The market cap of a Solana coin bearing the name of Chinese AI DeepSeek momentarily hit $48M, but the company denied ever releasing a cryptocurrency.
According to Solana token data aggregator Birdeye, a Solana-based token named after the Chinese AI software DeepSeek momentarily surpassed a $48 million market capitalization on January 27 thanks to $150 million in trading volume.

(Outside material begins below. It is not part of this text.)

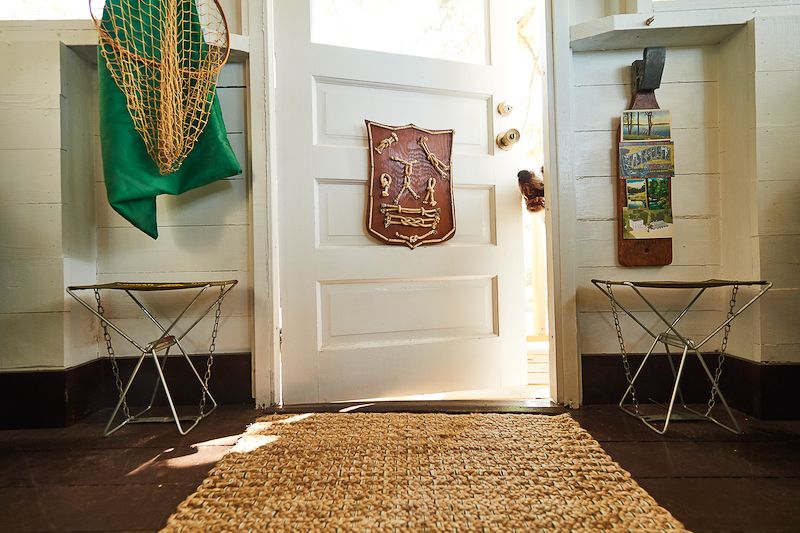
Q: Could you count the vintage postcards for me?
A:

DeepSeek App Fake Token Release
According to blockchain records, the coin was established on January 4, weeks before DeepSeek’s app made news by dominating the US Apple App Store ratings.
Despite efforts by its founders to connect the token to DeepSeek’s official X account and website, its value rapidly dropped to $30 million at the time of writing. There are still more than 22,000 wallets that contain the token.
Profiting off the DeepSeek frenzy, a second fraudulent token momentarily rose to a market valuation of $13 million with a trading volume of $28.5 million. Since then, it has fallen to $8.6 million.
DeepSeek has cautioned users about possible fraud and denied affiliation with cryptocurrency tokens.
The popularity of the AI app has dominated cryptocurrency discussions, with many speculating that it helped push Bitcoin below $100,000 for the first time after US President Donald Trump assumed office. Financial markets have been shaken by the app’s rise, which has been seen as a challenge to US dominance in AI.
Meanwhile, on January 23, President Donald Trump signed an executive order calling for AI systems free from social agendas or ideological bias to maintain US leadership in the field.
X Hacks And Fake Crypto Tokens
Ironically, the January 20 launch of Trump’s Official Trump (TRUMP) memecoin and the subsequent introduction of a second token named for Melania Trump, the First Lady, increased counterfeit imitations.
Malicious “Trump”-branded tokens increased from a mean of 3,300 per day to 6,800 on the day of the memecoin’s introduction, according to security firm Blockaid.
Sixty-one such tokens have been discovered, which were introduced on January 20 and had tradeable liquidity, claiming to be the official TRUMP or MELANIA tokens. Twelve thousand six hundred forty-one wallets generated $4.8 in buy transactions for these tokens.
ZachXBT, a well-known crypto investigator, alerted people to a growing scam practice in which hackers target X accounts to push phony tokens. He claimed that scammers now concentrate on celebrity profiles rather than official or political ones.